Лефф кивнул: — Точно, это трудность. Ты чертовски прав, Скорч. Все эти имена. Как думаешь, они же должны встречаться? Все акулы — ростовщики собираются в тесной дымной комнате, пышные женщины кидают им виноград в рот, а писец с чернильными губами строчит и строчит. Имена. Люди, потерявшие удачу, люди такие глупые, что подписывали не глядя, брали монету, не думая о грабительском проценте. Имена. У тебя в руках список дураков, Скорч. Бедных, тупых, безнадежных глупцов.

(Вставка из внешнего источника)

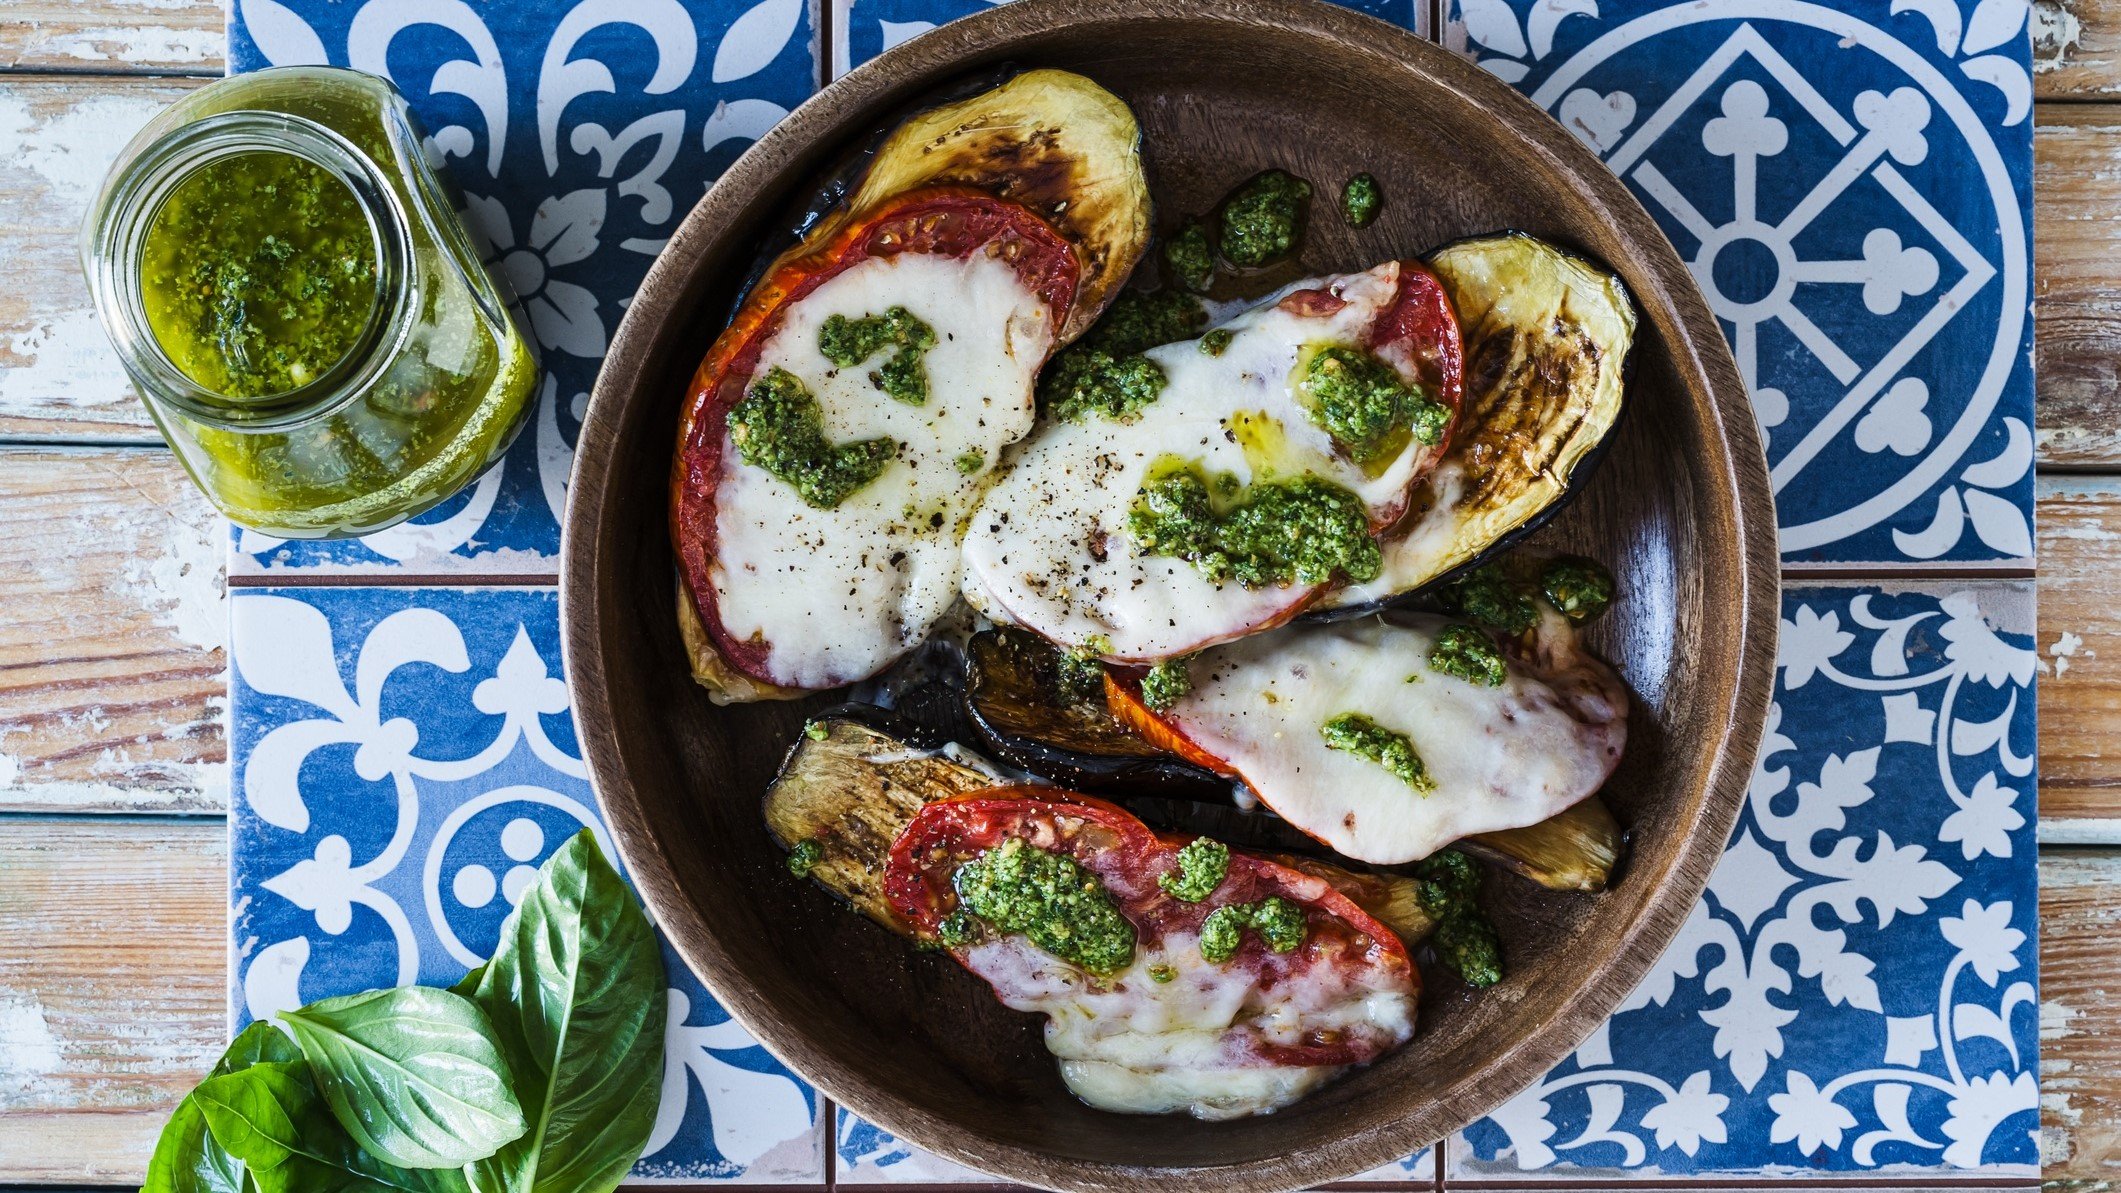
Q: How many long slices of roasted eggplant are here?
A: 4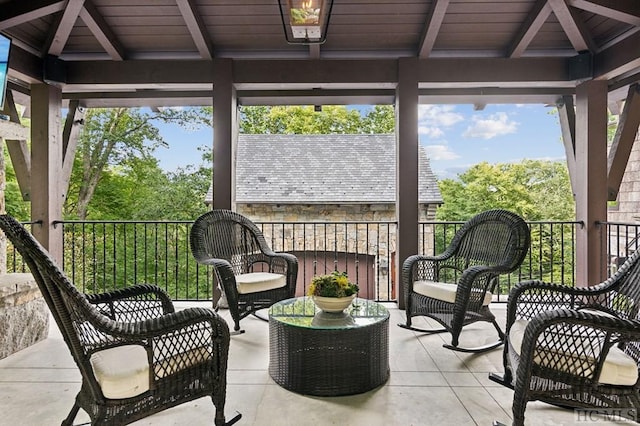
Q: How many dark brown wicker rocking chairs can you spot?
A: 4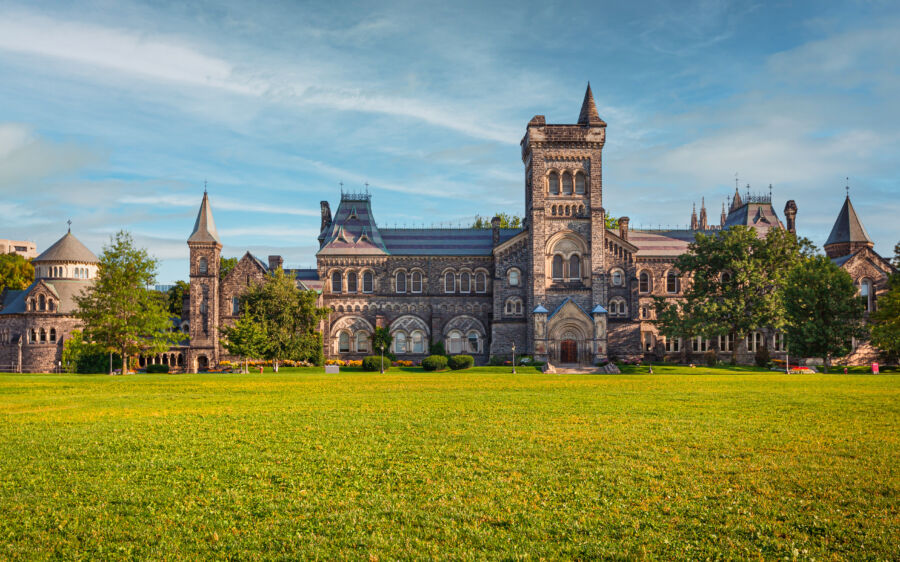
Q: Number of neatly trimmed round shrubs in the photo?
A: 3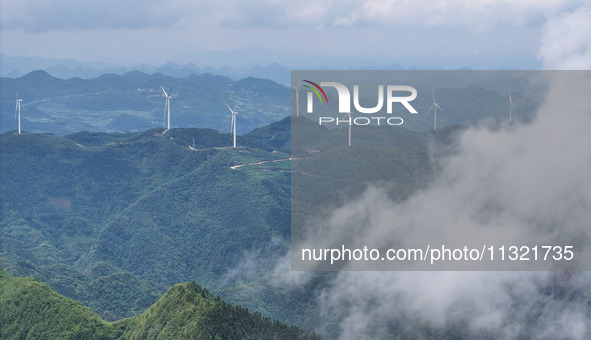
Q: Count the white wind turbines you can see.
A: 7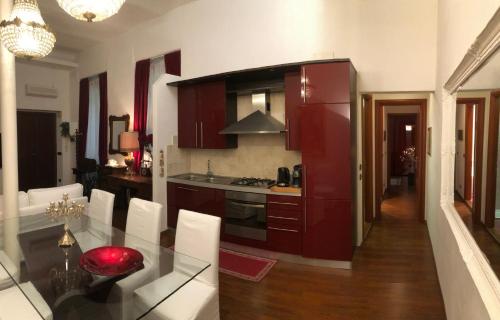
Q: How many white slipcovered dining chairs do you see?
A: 5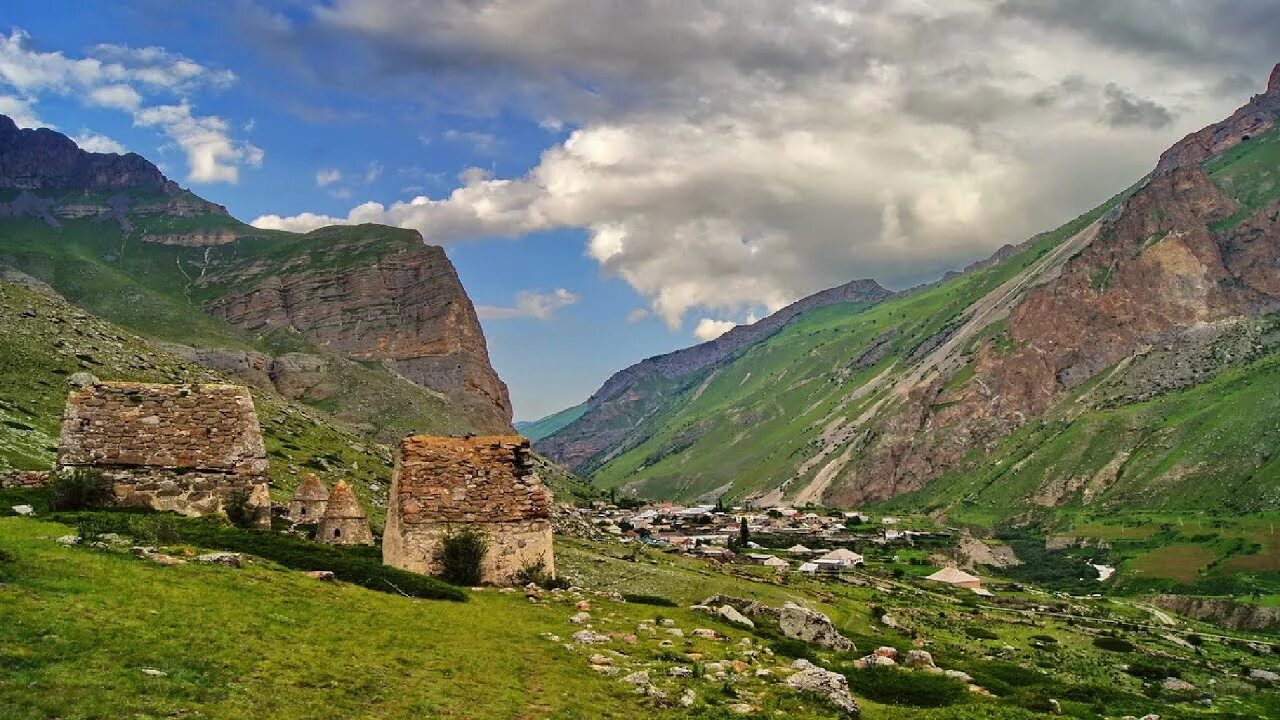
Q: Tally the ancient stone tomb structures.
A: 4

— А когда, — подхватил Скорч, — список кончается, уже готов новый для других безнадежно-тупых глупцов.

— Слушай, мы же теперь в пролете не останемся!

— Ну да? Мы в пролете, потому что Торвальд Ном испарился. У него есть мозги — признай, Лефф. Вот ты пытался изображать мозги, Лефф — и куда это привело? К списку с треклятыми именами.

Лефф воздел палец: — У нас есть Крюпп, и он нашел сразу шестерых.

— Вести о которых мы передали куда следует. Знаешь, что это означает? Головорезов, выламывающих ночью двери, несущих угрозы или что похуже. Люди из-за нас страдают, Лефф. Здорово страдают.

— Они страдают, потому что не платят. Или ты решил бежать? Говоря «бежать», я имею в виду — бежать из города за сотни лиг, в местечки, не имеющие связей с Даруджистаном. Вот они так не делают. Почему бы? Потому что все схвачены, пойманы в сети, не находят пути — у них есть родители и жены и дети и может быть это тяжело, зато по семейному. Сечешь, о чем я?

— Нет.

Лефф заморгал. — Я просто сказал…

— Они думают, что и нас поймали в сети? Разве что если мы решим плавать в Озере! Ведь на займах свет клином не сошелся? Есть еще шантаж, и у меня появилась парочка мыслишек…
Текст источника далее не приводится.